■ **TASK DETAILS**
Pull out every line below that contains the word "many".

DATA RECORDS START

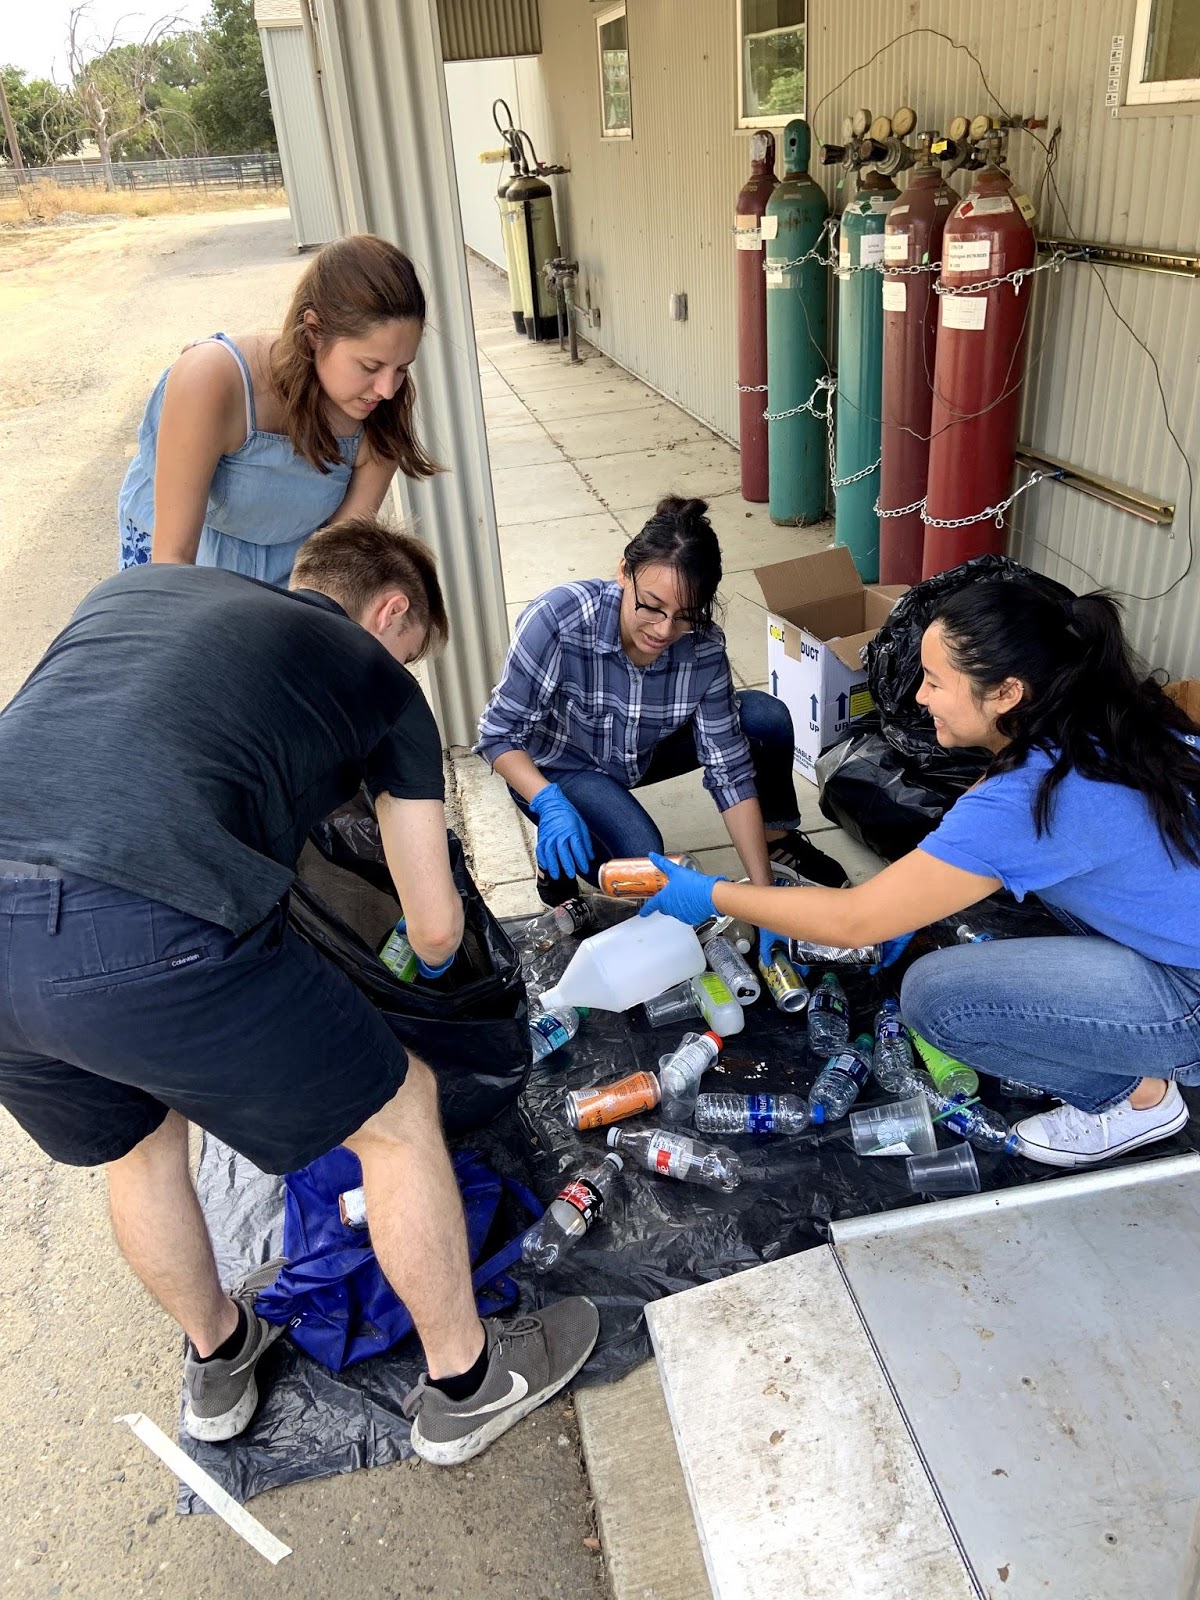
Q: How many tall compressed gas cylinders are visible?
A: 5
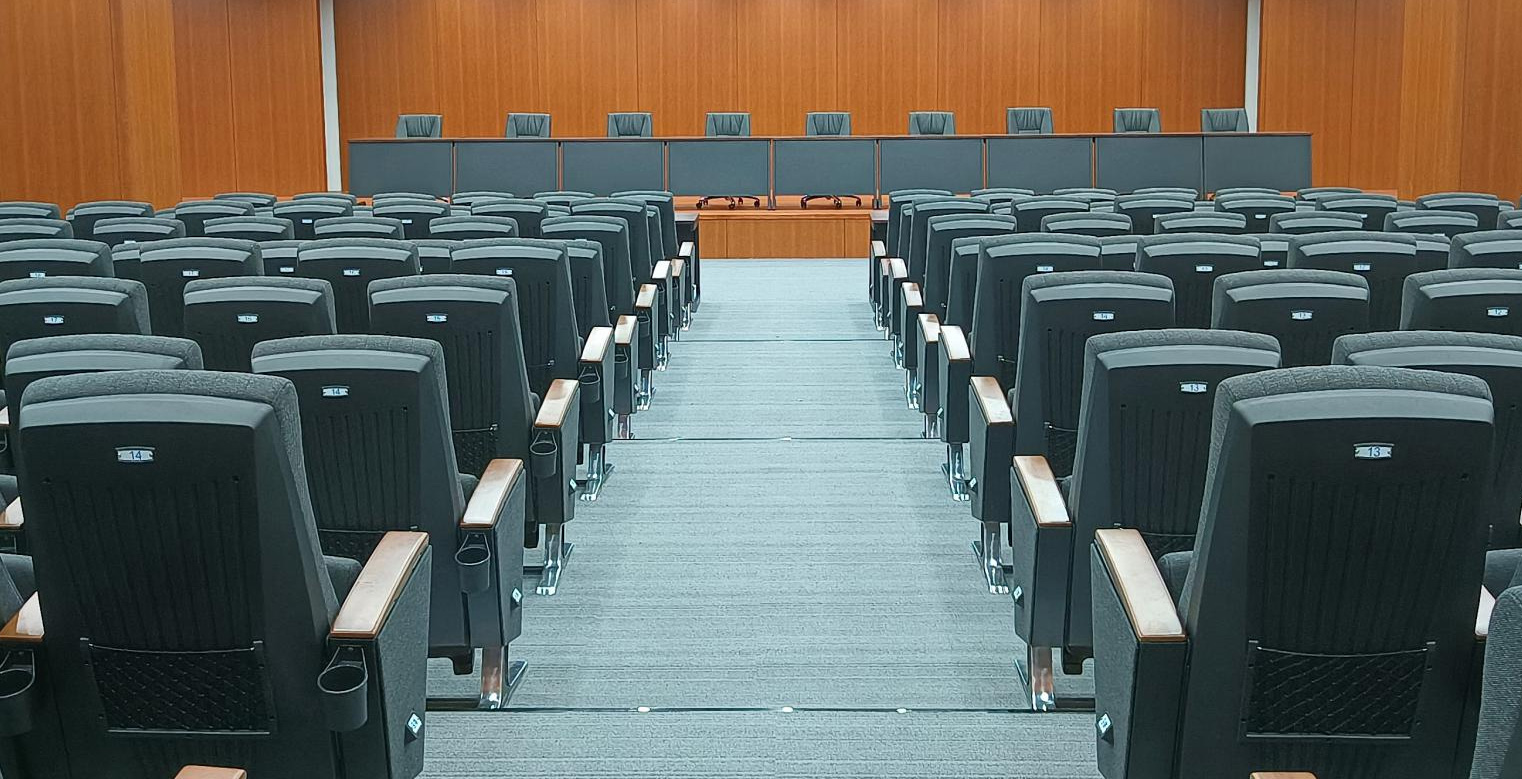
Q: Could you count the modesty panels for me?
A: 9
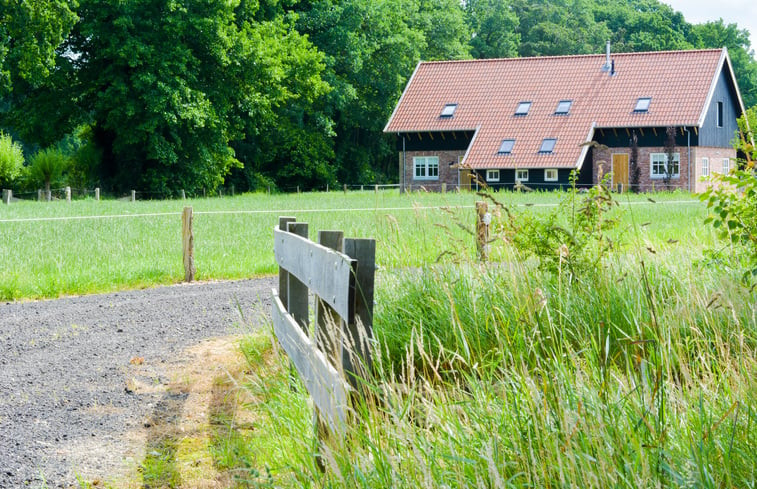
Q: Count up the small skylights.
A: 6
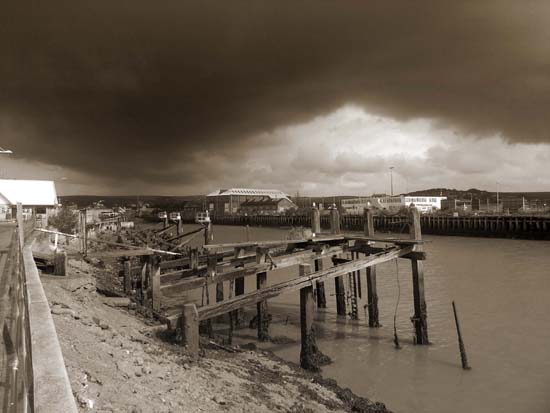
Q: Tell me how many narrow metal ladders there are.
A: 1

DATA RECORDS END

■ **RESULT OF THIS TASK**
Q: How many tall compressed gas cylinders are visible?
Q: Tell me how many narrow metal ladders there are.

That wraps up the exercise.